**TASK INPUT:**

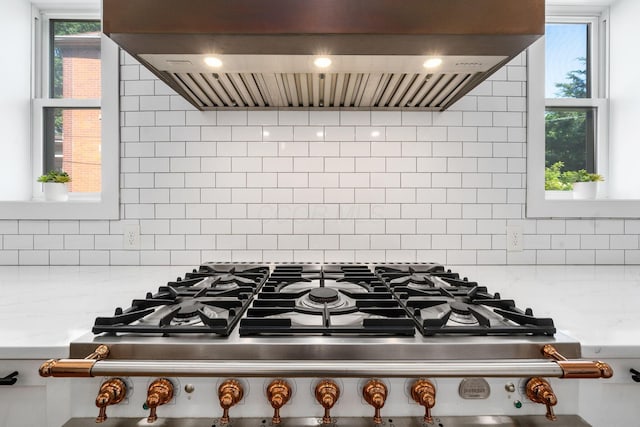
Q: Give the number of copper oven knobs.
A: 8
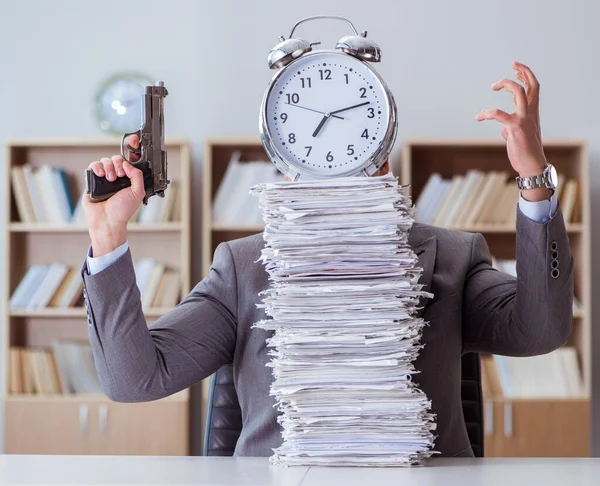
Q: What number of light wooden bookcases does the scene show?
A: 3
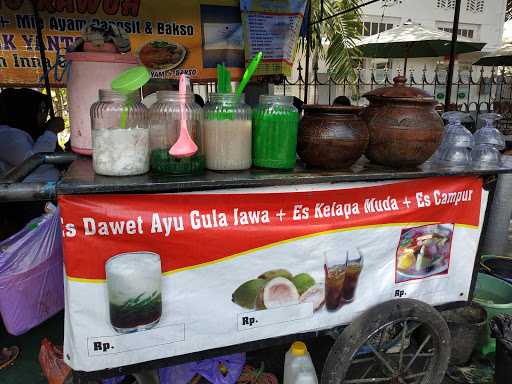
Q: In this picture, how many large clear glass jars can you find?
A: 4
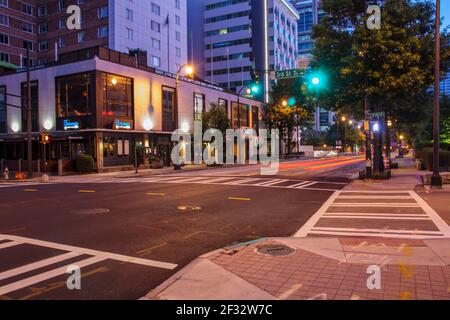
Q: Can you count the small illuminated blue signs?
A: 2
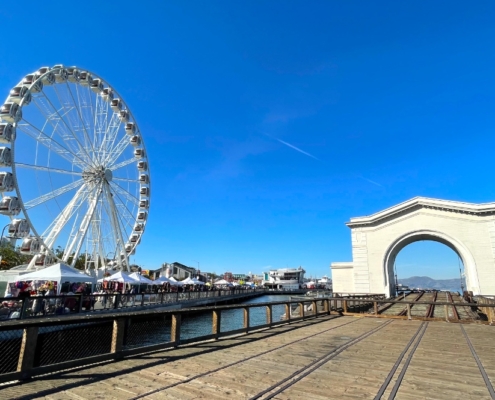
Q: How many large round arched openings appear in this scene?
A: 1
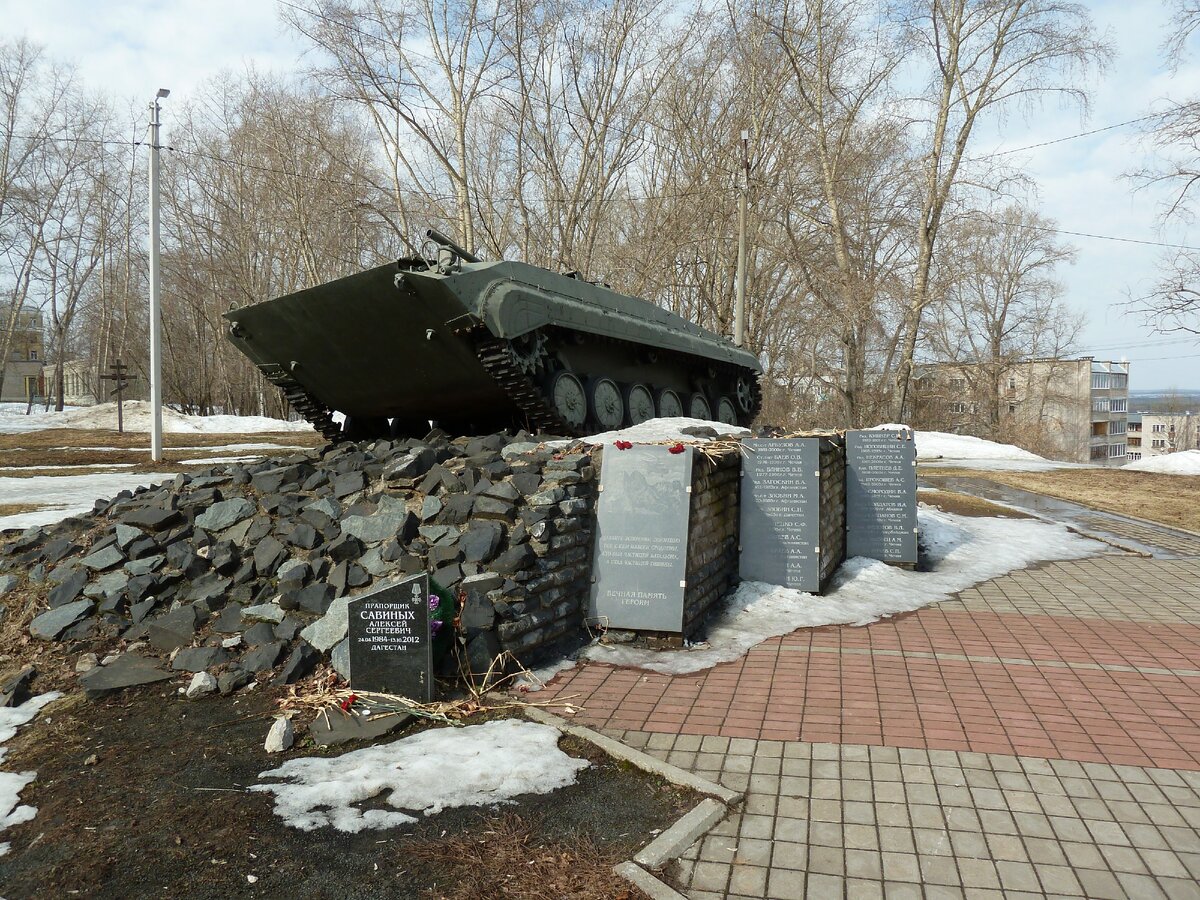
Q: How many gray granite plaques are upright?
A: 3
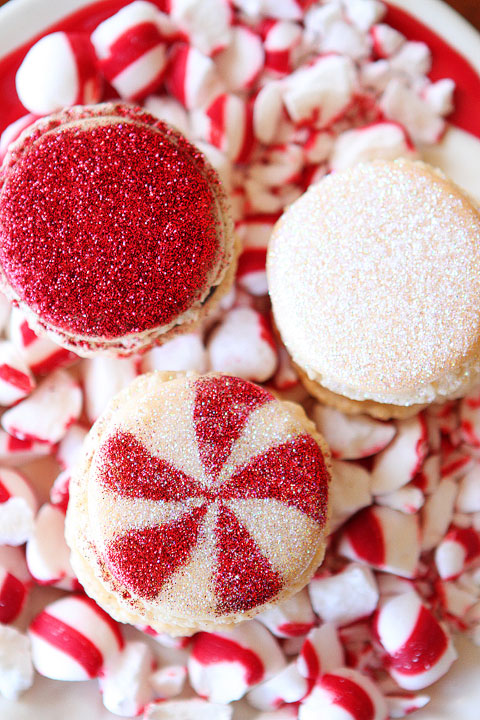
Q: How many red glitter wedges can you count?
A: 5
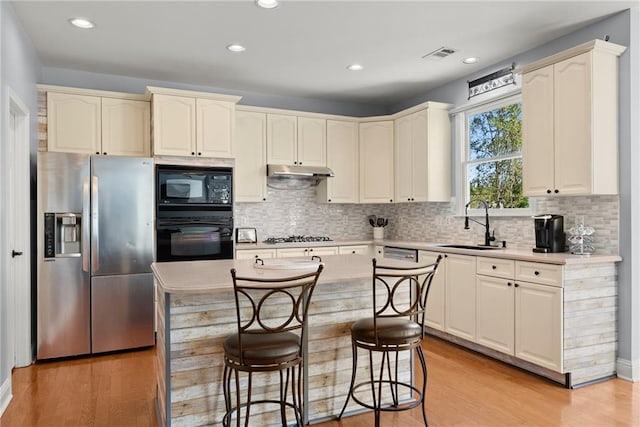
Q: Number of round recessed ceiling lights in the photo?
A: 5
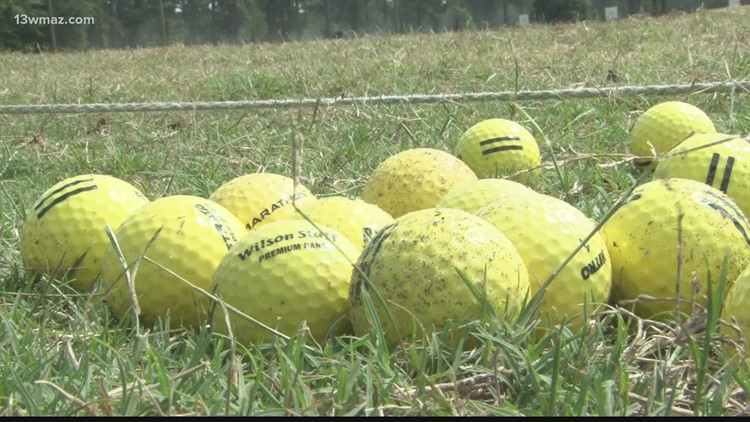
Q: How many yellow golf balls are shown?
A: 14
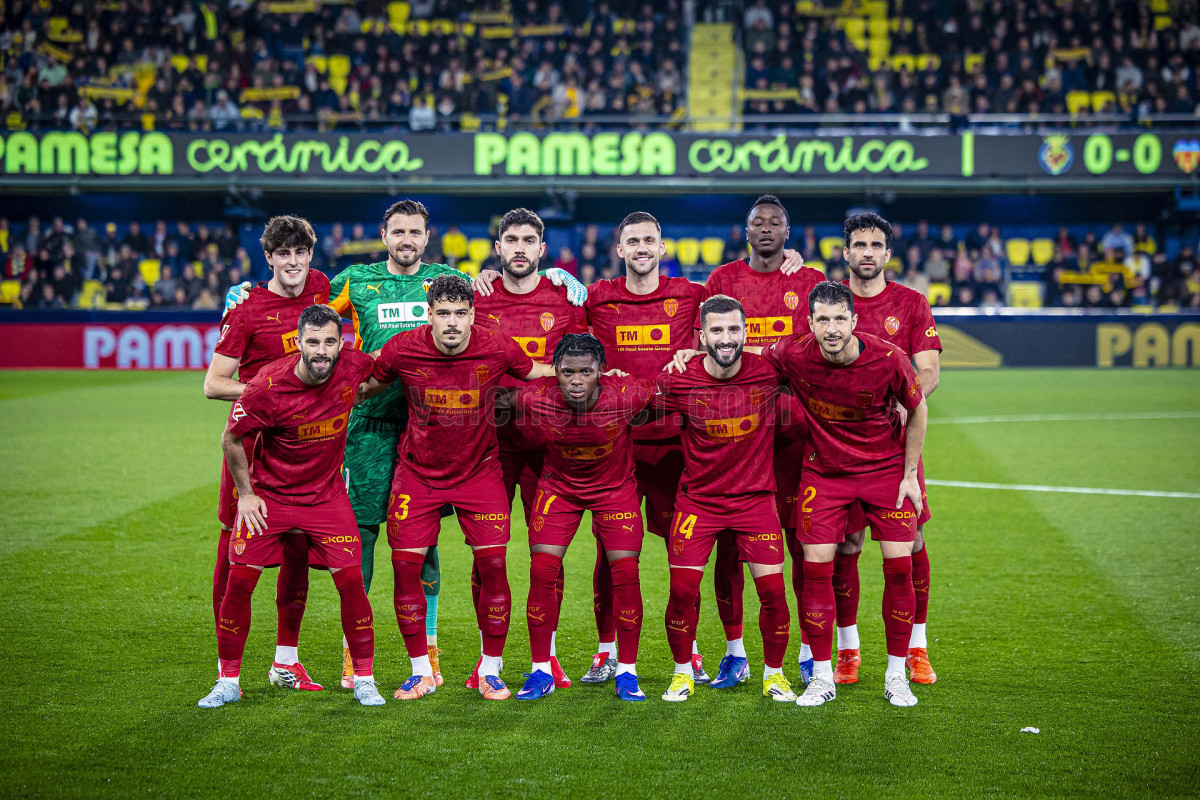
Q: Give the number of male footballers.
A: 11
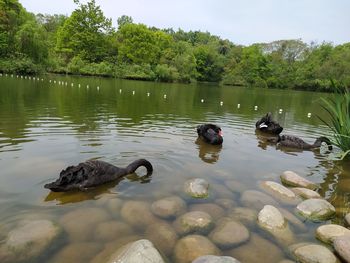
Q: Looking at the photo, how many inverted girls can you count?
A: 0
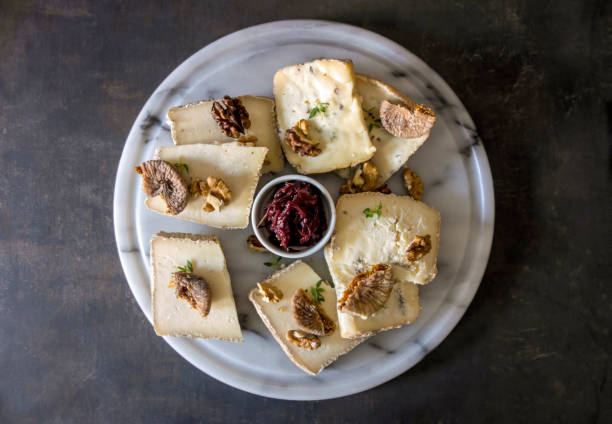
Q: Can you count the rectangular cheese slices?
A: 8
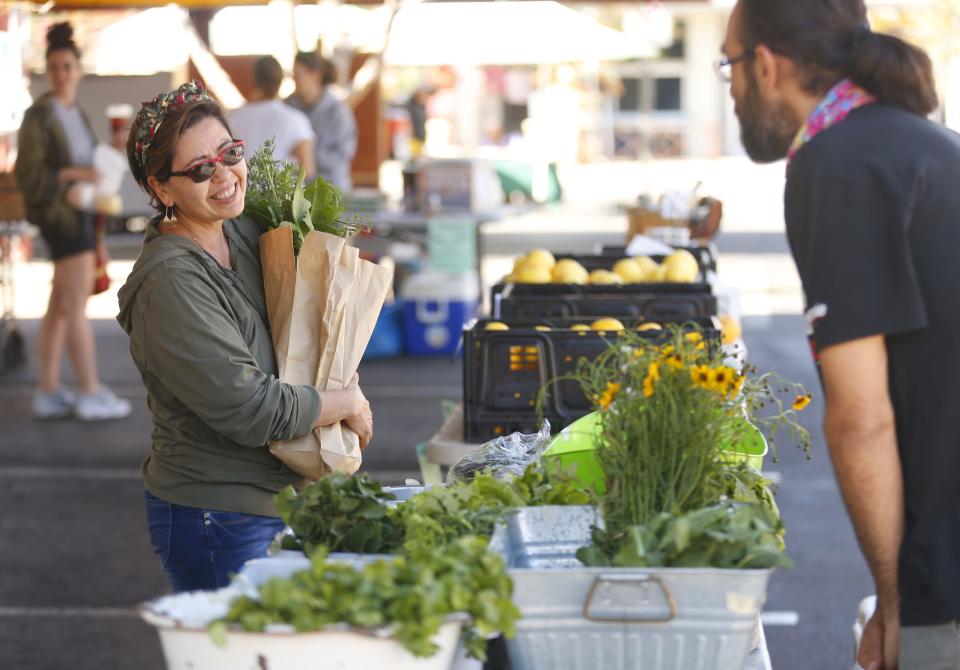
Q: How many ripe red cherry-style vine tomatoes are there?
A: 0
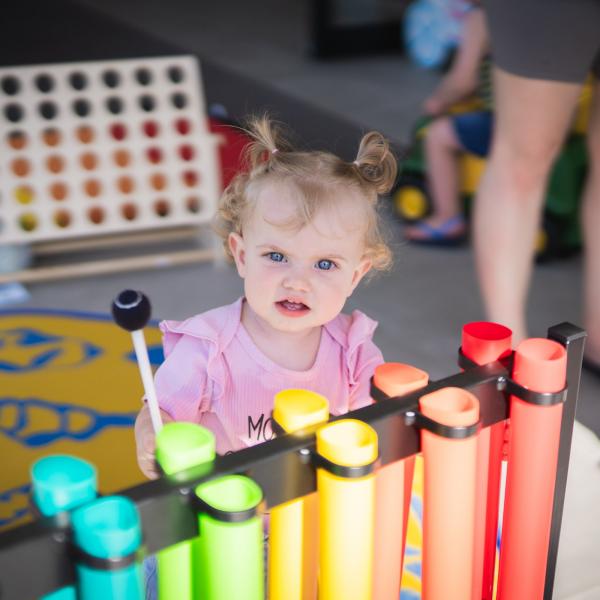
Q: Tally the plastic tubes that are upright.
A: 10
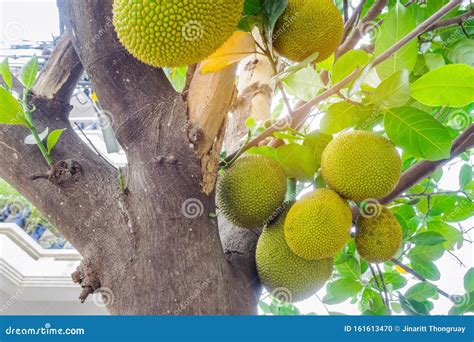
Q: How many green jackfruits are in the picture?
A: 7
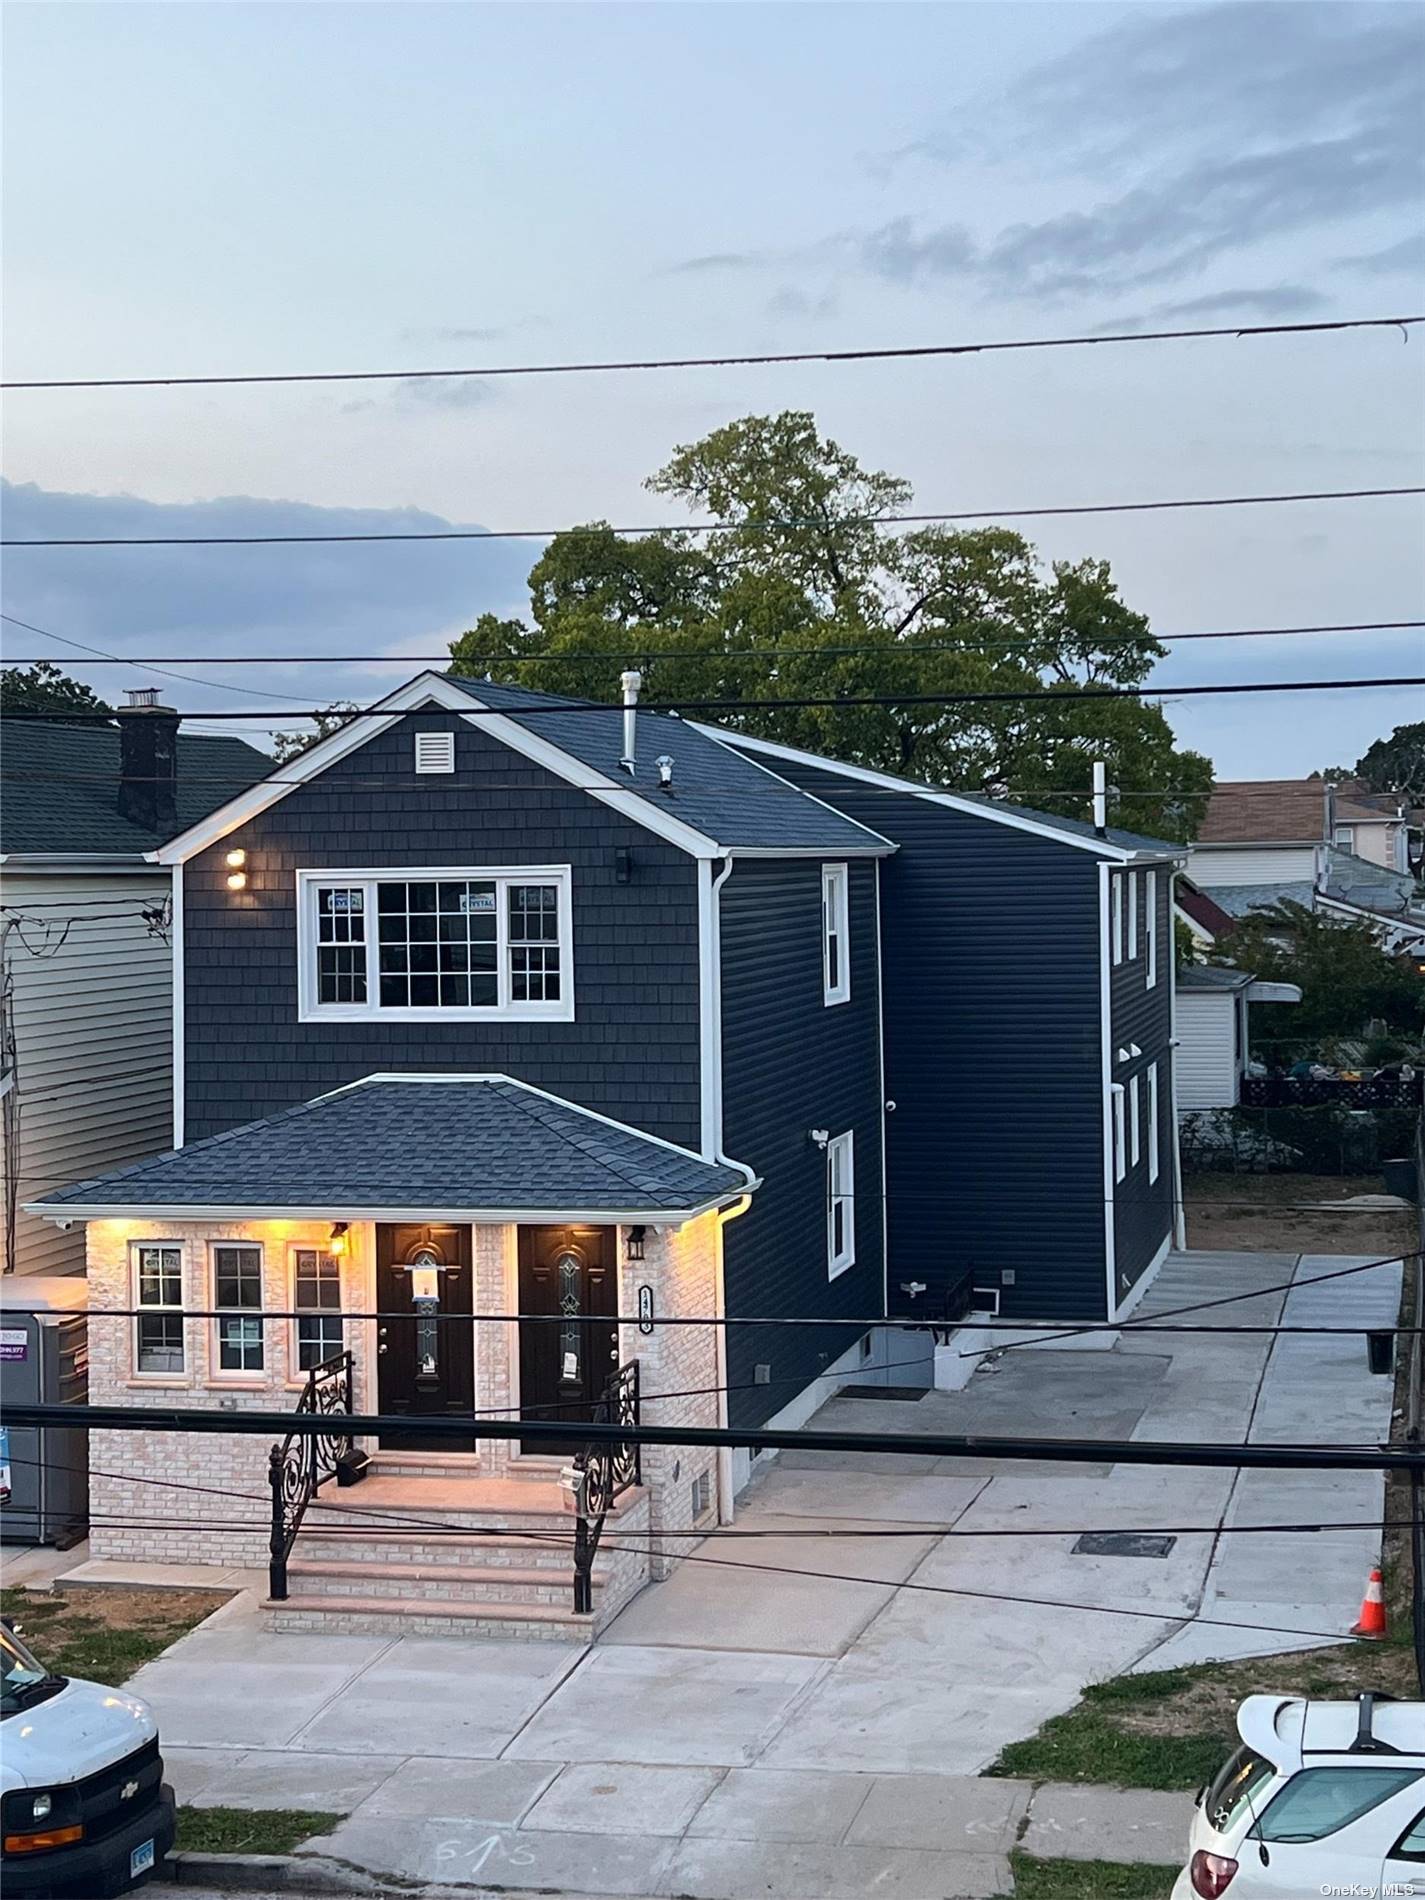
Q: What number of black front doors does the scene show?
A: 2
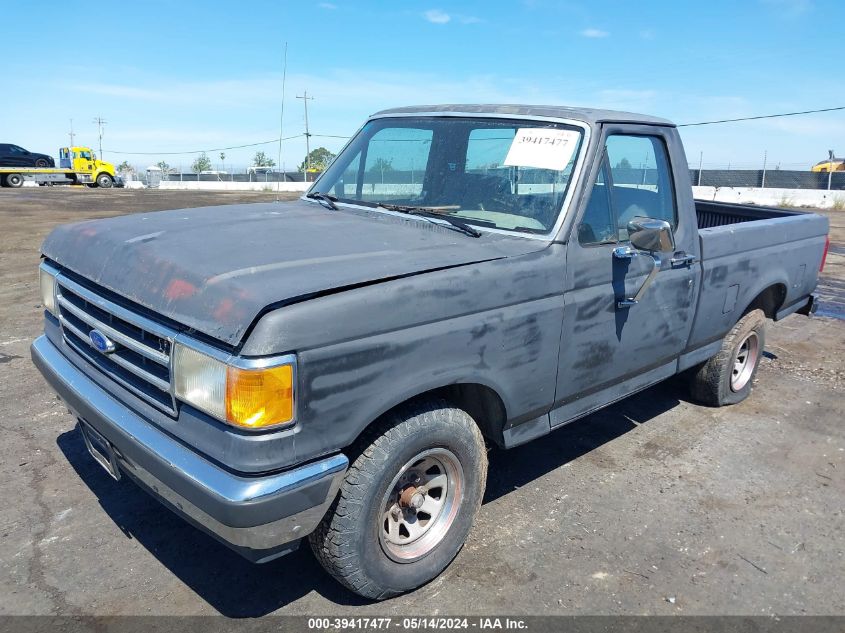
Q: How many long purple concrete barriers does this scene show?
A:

**TASK TO COMPLETE:** An exact copy of every entry, pictures left out, is what to write here.

**TASK ANSWER:**
Q: Give the number of copper oven knobs.
A: 8
Q: What number of light wooden bookcases does the scene show?
A: 3
Q: In this picture, how many large clear glass jars can you find?
A: 4
Q: Can you count the small illuminated blue signs?
A: 2
Q: How many large round arched openings appear in this scene?
A: 1
Q: How many gray granite plaques are upright?
A: 3
Q: How many red glitter wedges can you count?
A: 5
Q: Number of round recessed ceiling lights in the photo?
A: 5
Q: How many yellow golf balls are shown?
A: 14
Q: Give the number of male footballers.
A: 11
Q: Looking at the photo, how many inverted girls can you count?
A: 0
Q: Can you count the rectangular cheese slices?
A: 8
Q: How many ripe red cherry-style vine tomatoes are there?
A: 0
Q: Tally the plastic tubes that are upright.
A: 10
Q: How many green jackfruits are in the picture?
A: 7
Q: What number of black front doors does the scene show?
A: 2
Q: How many long purple concrete barriers does this scene show?
A:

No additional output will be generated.